在76个高纯度的肿瘤样本中，miRNA聚类显示其不依赖与肿瘤的纯度。并且许多miRNA在不同类别中存在差异表达，这可以应用为预后的判断标志物。而在lncRNA聚类中，360个lncRNA变异体被聚类成两个不依赖纯度的亚类，这个却和基地样型和经典型mRNA分类吻合。

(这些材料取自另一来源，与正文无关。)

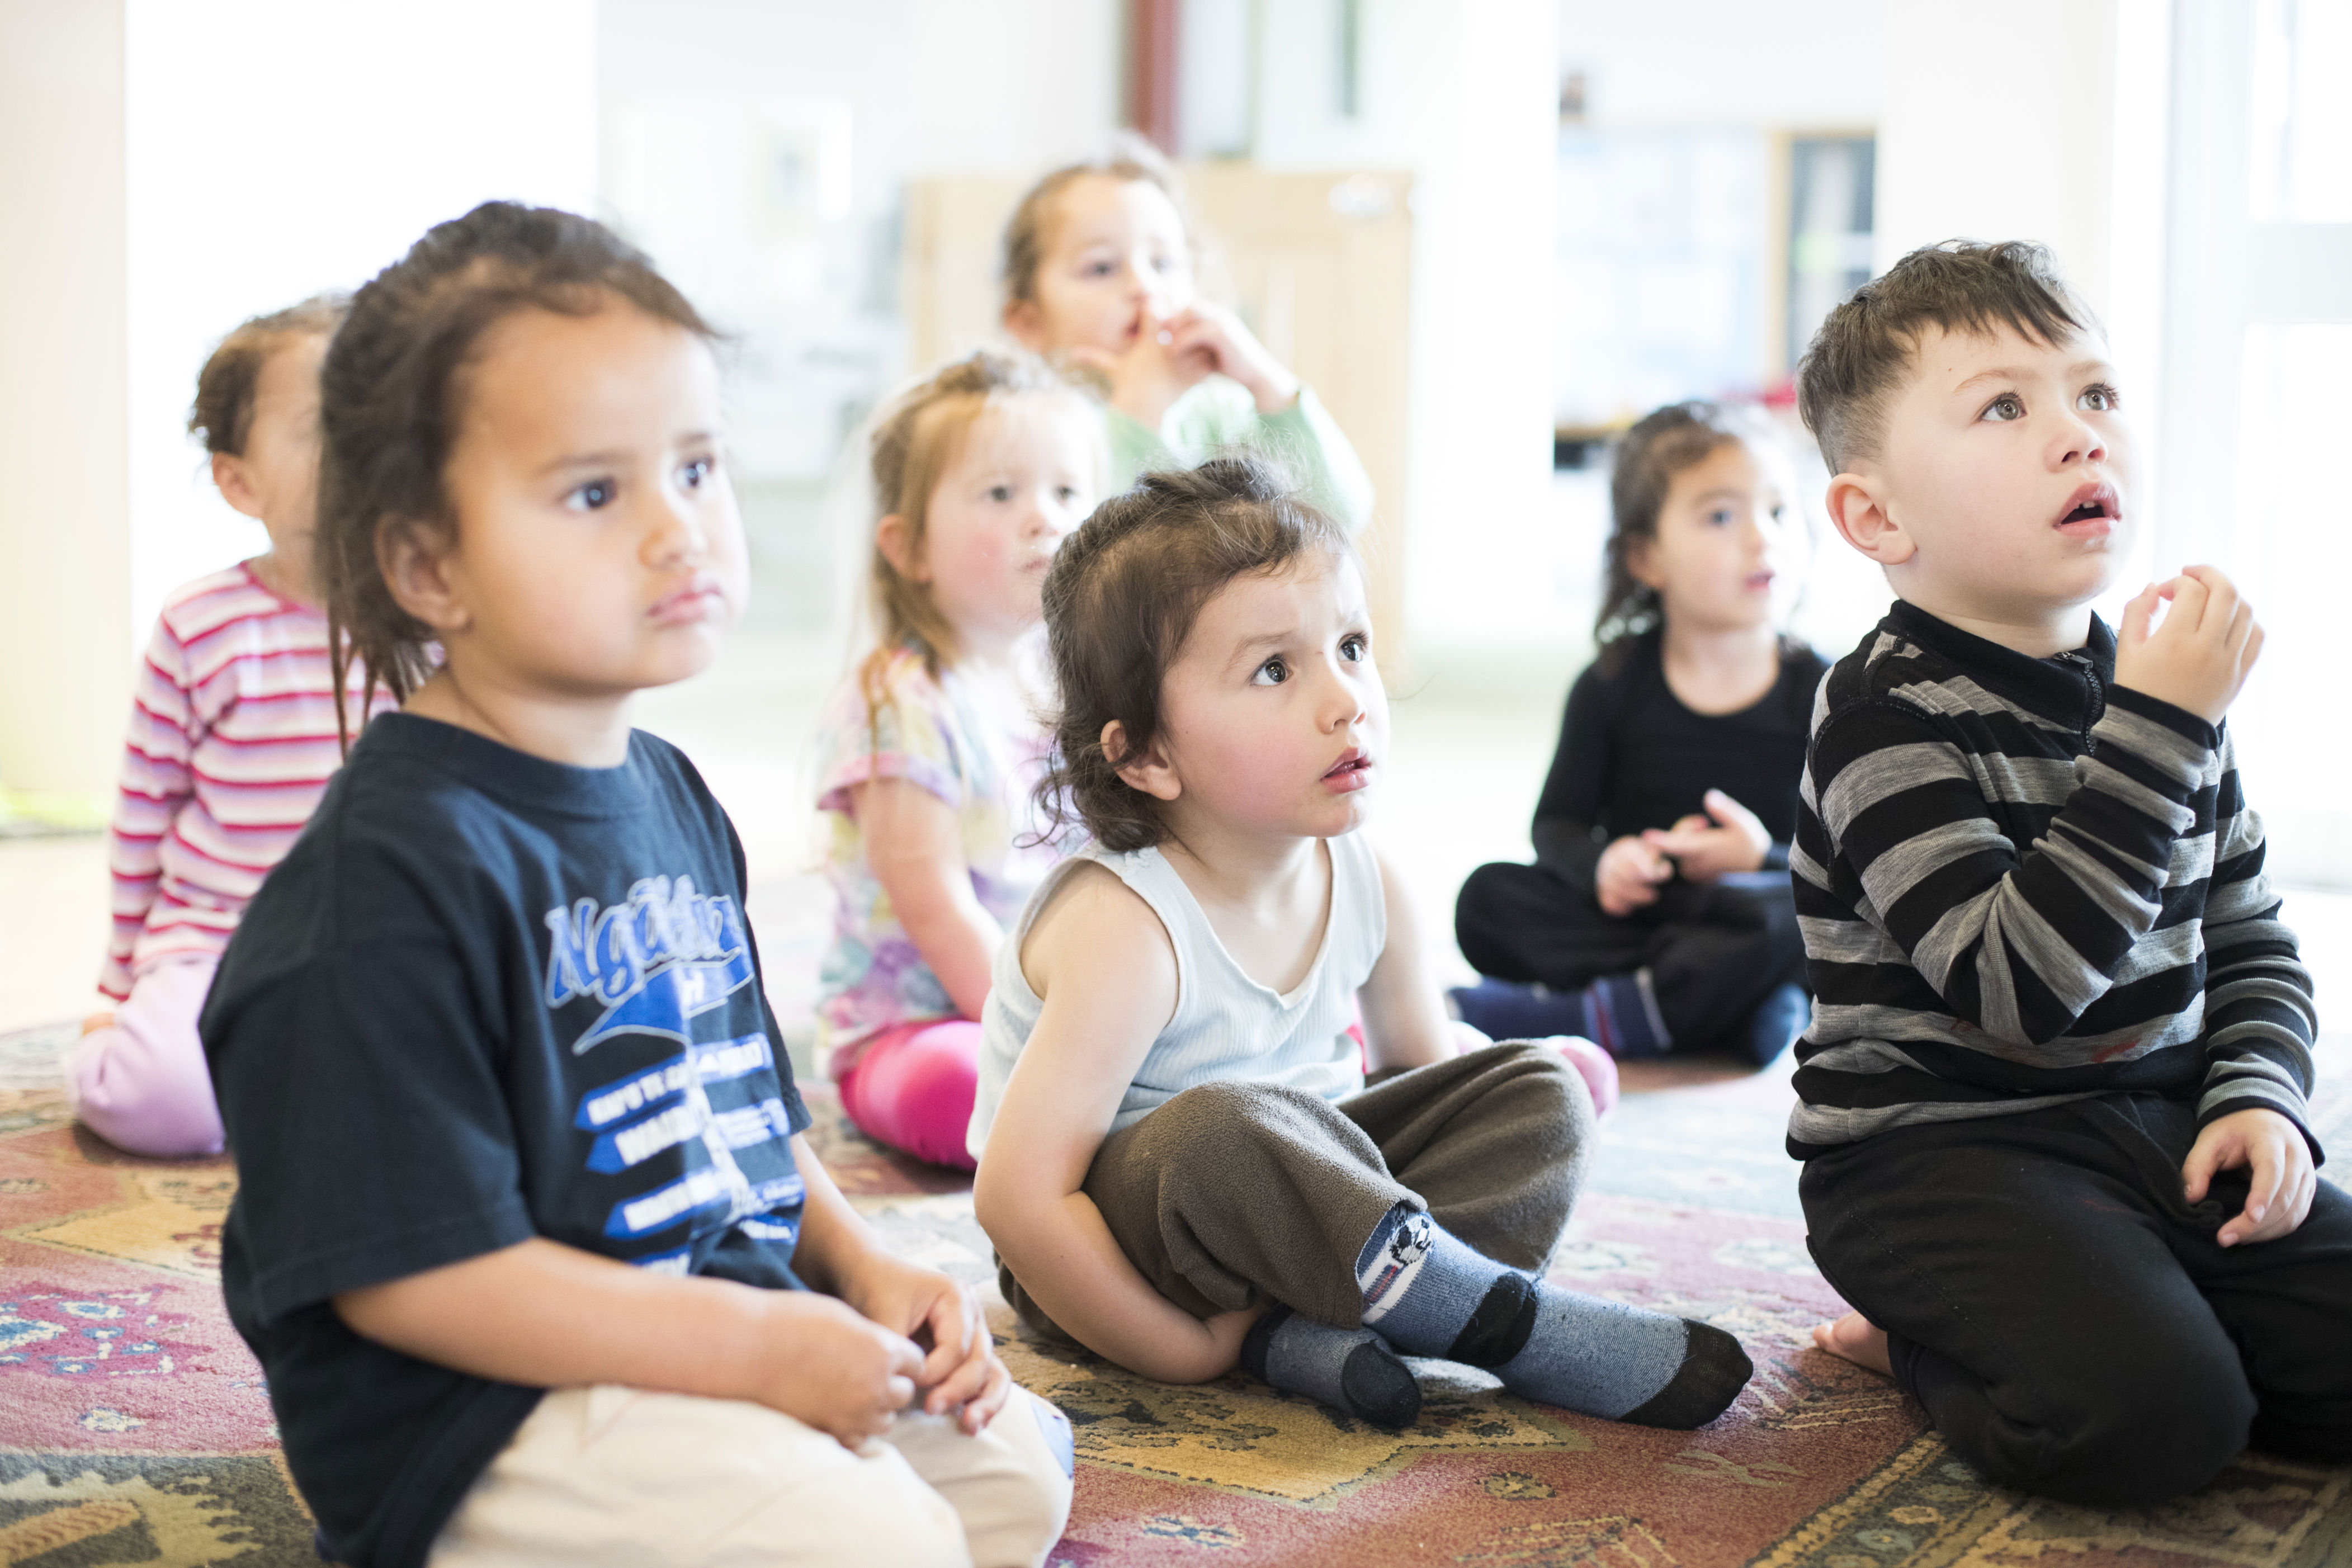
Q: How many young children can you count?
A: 7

图5：热图展示了高纯度肿瘤的miRNA和lncRNA聚类情况。

对蛋白质组进行无监督聚类时，192个抗体将76个高纯度肿瘤中45个分成了四个类别，并显示出其与预后的相关性。其中明显差异的包括EMT，凋亡，mTOR，细胞周期和RTK通路等。中路在低EMT和凋亡分值的肿瘤，有着更好的预后。

图6：高纯度肿瘤的不同生物学特性。

最后，作者运用相似网络融合（SNF）对上面所有数据进行整合分析。结果发现GATA6和CDKN2A会被多种机制所调节。GATA6和其反义lncRNA，GATA6-AS1明显失调。CDKN2A也会被多种机制造成下调（DNA甲基化，缺失和基因内突变等）。RNA调控网络分析显示在基地样型和经典型之间存在关联网络。这个关联网络包括基地样基因的共表达，并以miR-192-5p和miR-194-5p为共同特征。在高纯度肿瘤中，miR-192-5p表达和DNA高甲基化表达相反，这提示在经典型肿瘤中的miR-192-5p 会在基地样型肿瘤中收到DNA甲基化的抑制。这些数据显示，通过DNA甲基化调控miRNA的表达能影响mRNA的分类。

图7：整合分析多平台数据

在分析了150例胰腺导管腺癌的基因组、转录组和蛋白组表达谱后，发现在KRAS, TP53， CDKN2A, SMAD4， RNF43， ARID1A, TGFbetaR2，GNAS,RREB1 和PBRM1中存在复发的体细胞突变。KRAS野生型肿瘤则携带有其他肿瘤驱动突变，如GNAS, BRAF, CTNNB1和RAS其他突变。携带多重KRAS基因突变的肿瘤中，其有两个等位基因的突变。蛋白表达谱显示在低EMT和高MTOR通路评分的肿瘤有着更好的预后。非编码RNA和肿瘤特异性mRNA之间的关联也被明确了。该研究显示胰腺导管腺癌复杂的分子图谱，为精准化医疗提供了初步依据。